Developing capabilities to support data-driven decision processes necessitates building an enterprise data infrastructure based upon company goals.  For analytics, this could include traditional BI approaches or integration of Big Data technologies – or some combination of both depending upon desired outcomes.  With either approach metrics and analytics should be tied to business initiatives and evaluated on business value and implementation feasibility.  For new analytics it is important to choose analytics that are both relevant and attainable.  Another important approach is to choose an Analytics Champion.  The Analytics Champion provides a bridge between IT and the business to educate, communicate successes, and ensure alignment with business goals.  While the Analytics Champion role is integral, it might not be sufficient for Big Data projects without the addition of Change Management and Change Leadership.

Change Management

Organizational Change Management is the process, structures, and tools to control change efforts and reduce or eliminate problems.  In addition, Change Leadership is needed to communicate vision and overcome complacency.  Change Management is the process and Change Leadership is the process champion.

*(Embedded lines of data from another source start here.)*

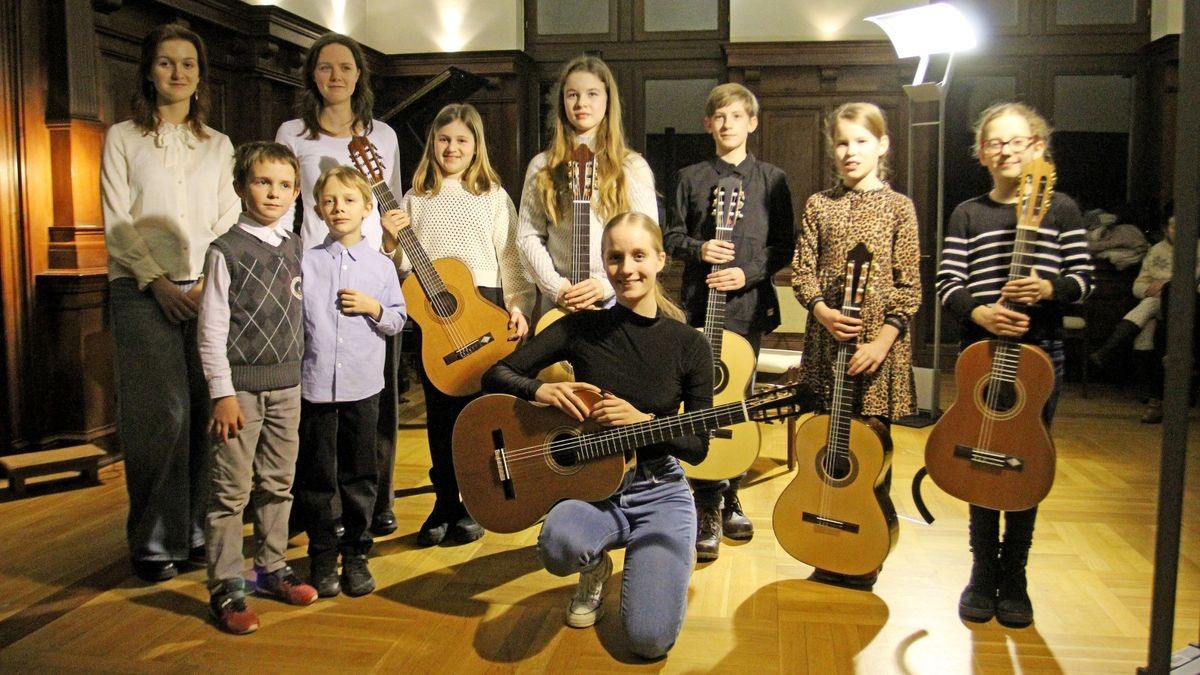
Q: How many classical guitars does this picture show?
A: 6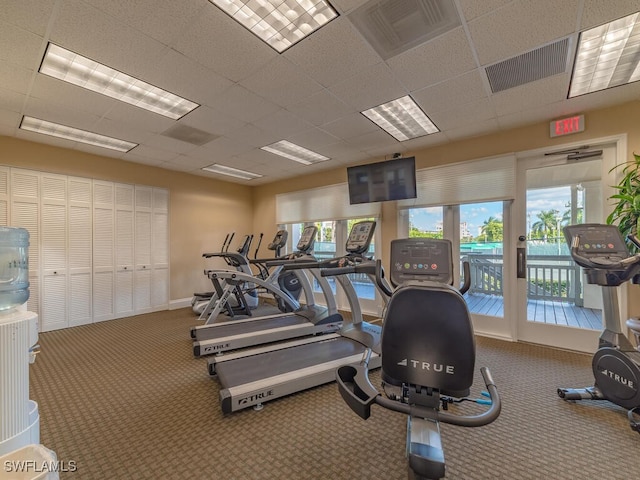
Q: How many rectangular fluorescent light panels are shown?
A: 7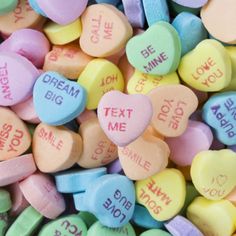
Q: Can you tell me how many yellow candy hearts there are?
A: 8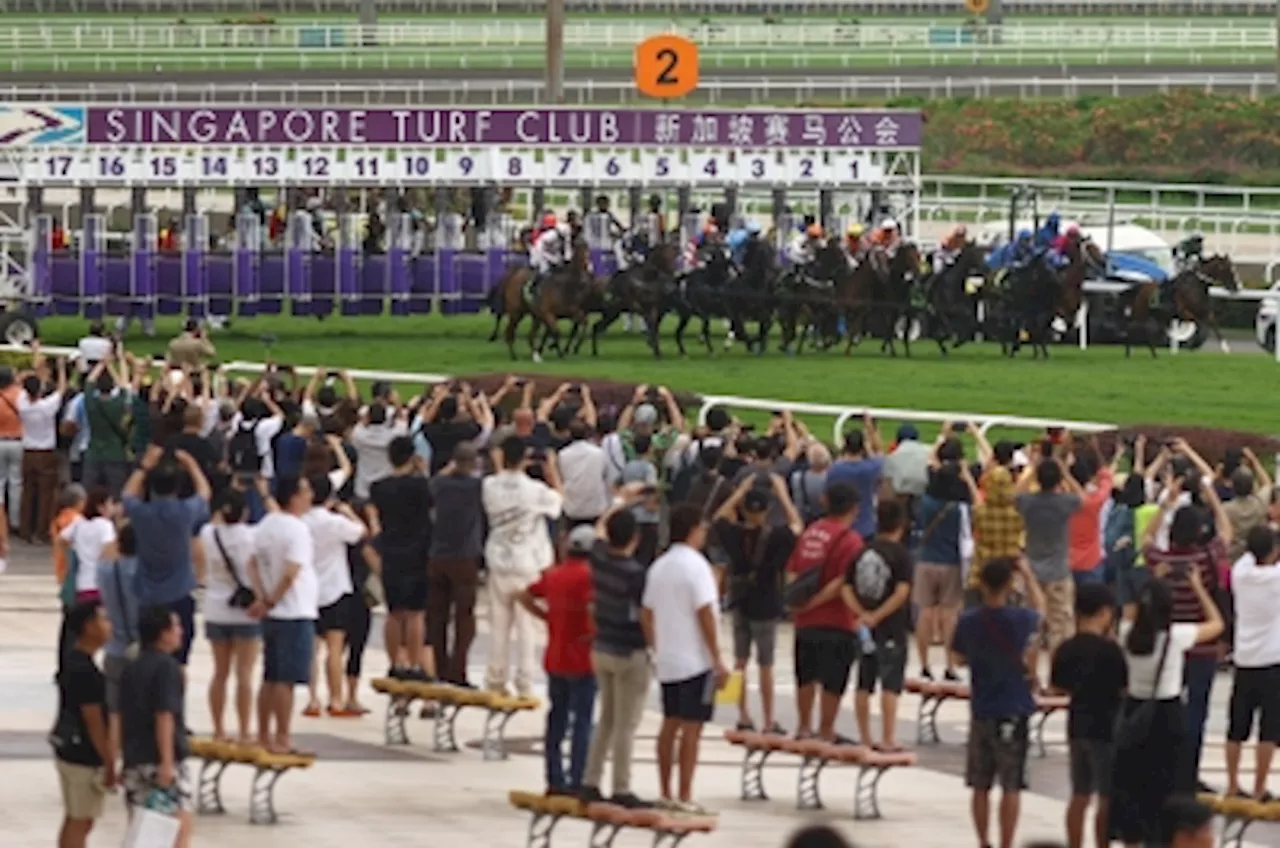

Traditional BI technologies and approaches present a reduced risk when compared to Big Data implementations.  Business Intelligence solutions have the advantage of years of technology refinement, experience, and mature implementation models.  Big Data solutions show promise to deliver new types of analytics to the organization but cumulative experience and maturity of the technologies are not equal to BI.  New represents learning skills, processes, and most importantly change.  New can be daunting and naturally produce barriers to adoption.

Big Data requires both Change Management and Change Leadership for success.  Change Management focuses on stakeholder engagement, evaluation of organization readiness, facilitates training, and controls the change process.  Change Leaders craft compelling messages about objectives and drive awareness.  Change Leaders illustrate the use of analytics for business value and build momentum for enterprise change.  The idea is to focus on short-term wins in early phases, communicate value, and build on incremental successes to create data-driven decision making into the culture of the organization.

Conclusion

Organizations that develop and embed analytics into every day decision making processes are bound to experience transformation in organizational behavior that will benefit from a sound Change Management program to ensure adoption into the corporate culture.  While successful transitions rely on strong guiding coalitions, the role of the Change Champion/Leader is also key.  SEI has led successful change management efforts such as an HRIS implementation for a fortune 100 company affecting multiple divisions.  We understand that new technologies are disruptive and success does not hinge solely on the technology or the project team, but also the approach to Change Management.